Ke Bandara

SERI PATANGPULUHAN EDISI 17

“Besok pagi-pagi, jam 04.00, tolong dibangunkan!”

“Iya, Cak.”

Saya bangun lebih cepat. Dari masjid sudah terdengar adzan awal. Saya mengenal adzan awal di Yogya. Adzan awal dikumandangkan menjelang waktu fajar; atau antara habisnya waktu isya menuju waktu shubuh. Ini tradisi Muhammadiyah. Nada iramanya khas, cengkok Jawa. Sebelum adzan, diawali dengan kalimat: “Adz-dzan aw-wal…” Lalu: “Allahu Akbar, Allahu Akbaaaar…”

Buru-buru saya ke dapur. Kedua adik perempuan Cak Nun dan Mbak Wiek, masih terlelap tidur. Mbak Wiek, perempuan setengah baya, bukan pembantu, mengabdi dengan tulus sejak kelahiran Sabrang.

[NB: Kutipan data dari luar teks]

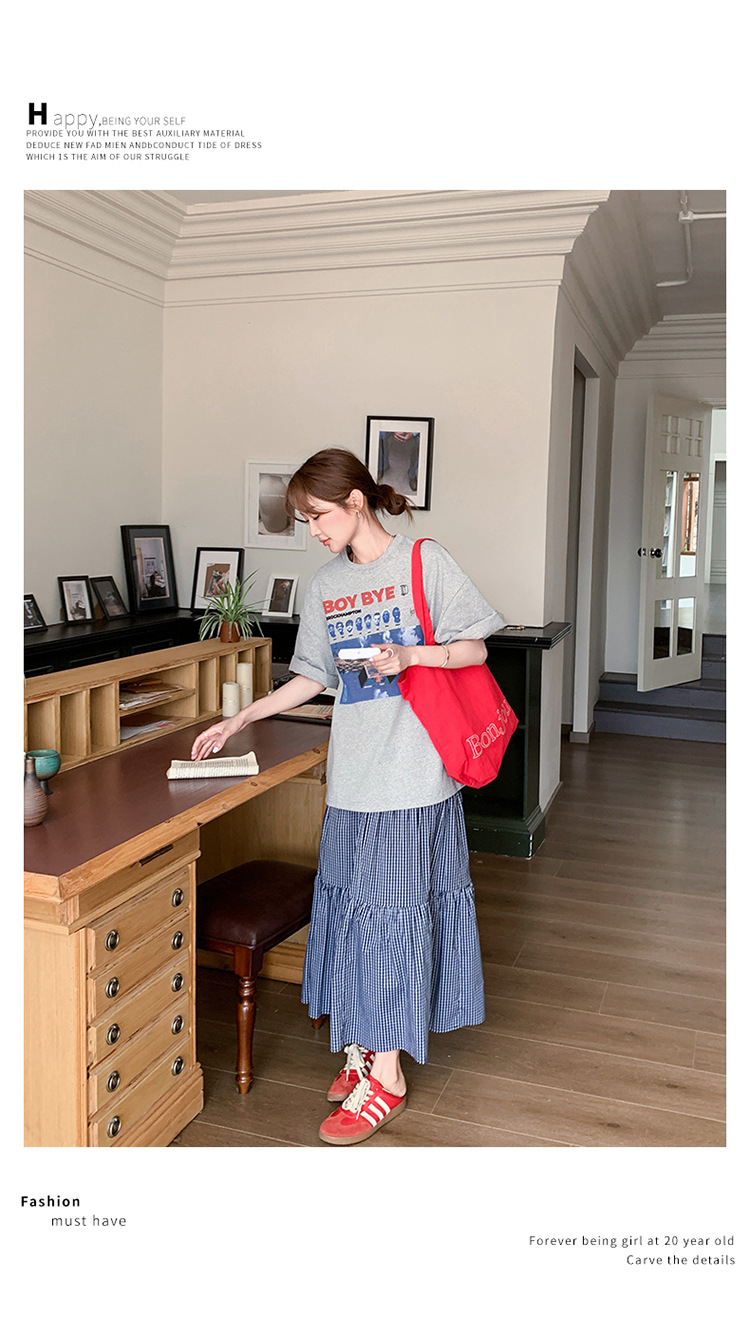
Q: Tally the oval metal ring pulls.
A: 10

Sejak Mamanya Sabrang dan Sabrang balik ke Metro, Lampung; Mbak Wiek bekerja di tempat orang; tetangga tiga-empat rumah dari rumah kontrakan Cak Nun.

Saya ambil panci dan jerang air untuk mandi. Tentu saja sambil menahan kantuk.Secara perlahan saya ketuk pintu kamar Cak Nun.

“Cak, jam empat kurang seperempat!”

Cak Nun membuka pintu, bersarung dan berkaos oblong, lalu duduk sofa, tiduran.

“Air untuk mandi sudah siap, Cak!”

Tak ada jawaban. Wajahnya kusut, menahan kantuk.

Saya ke dapur lagi menyiapkan kopi. Saya racik dengan ukuran yang pas. Ambil gelas belimbing, jangan sekali-kali bikin kopi dengan gelas besar. Sangat tidak nikmat. Ini soal estetika.

Cak Nun sudah rapi. Bercelana jeans dan kemeja lengan pendek polos, warna krem,amry look style. Segelas kopi saya suguhkan.

“Serokokan ya!”

“Oke, Cak…..”

Saya siapkan motor Honda 90 milik Toto Rahardjo, yang entah dapat dari mana, disimpan di Patangpuluhan. Motor kuno, kalau yang tak biasa pegang sering ngadat di jalan. Mogok.

Patangpuluhan menuju Bandara Adi Sucipto lumayan jauh. Saya berboncengan dengan Cak Nun. Seingat saya, belum pernah sekalipun Cak Nun yang di depan mengendarai. Sering saya menawarkan, selalu ditolaknya.

Cak Nun mau menuju ke Jakarta memenuhi undangan. Tiap hari, proposal dan surat undangan berbagai acara tidak pernah berhenti. Bahkan, surat-surat sumbangan amal sedekah; entah pembangunan masjid, sekolah atau panti asuhan; dalam sehari bisa sampai 10-15 eksemplar.

Sudah, sampai di sini!

Saya mengantar sampai pintu gerbang bandara.

“Biar nanti Yono yang jemput, sorean!”

Saya pulang.

Yono, kawan satu kampus beda angkatan, sama-sama nyantrik di Patangpuluhan. Dia sudah menikah dengan anaknya orang kaya di Yogya, tapi tidak malu menjalani sebagai supir taksi. Kini, ia tinggal di Tanggul, Jember, kampung asalnya.

Istilah nyantrik, mungkin tidak pas. Karena mereka datang dan pergi, bisa kapan saja. Mereka tidak diundang, atau mendaftarkan diri. Mereka, bisa juga termasuk saya sendiri. Sebelum ‘angkatan’ saya; ada Agung Waskito, Goetheng, Wahyudi Nasution, Imam Syuhada, dst.

Berbeda dengan Toto Rahardjo. Dia aktivis LSM yang sesekali datang; ngendon seminggu atau dua minggu di Patangpuluhan, lalu menghilang berbulan-bulan. Mbak Wahya, istri Toto Rahardjo, juga aktivis LSM yang dikelola Romo Mangunwijaya.

Rumah Patangpuluhan memang magnit. Mahasiswa, aktivis LSM, seniman dst. silih berganti datang dan pergi. Ada atau tidak adanya Cak Nun di Patangpuluhan, rumah itu selalu ramai.

Berbarengan dengan Yono, sebagai sopir taksi, juga Imam Syuhada dan Syaiful Imron. Imam Syuhada, kelak jadi adik iparnya, menikah dengan Inayah Al Wafiyah, adik Cak Nun. Syaiful Imron, almarhum, adik angkat Cak Nun.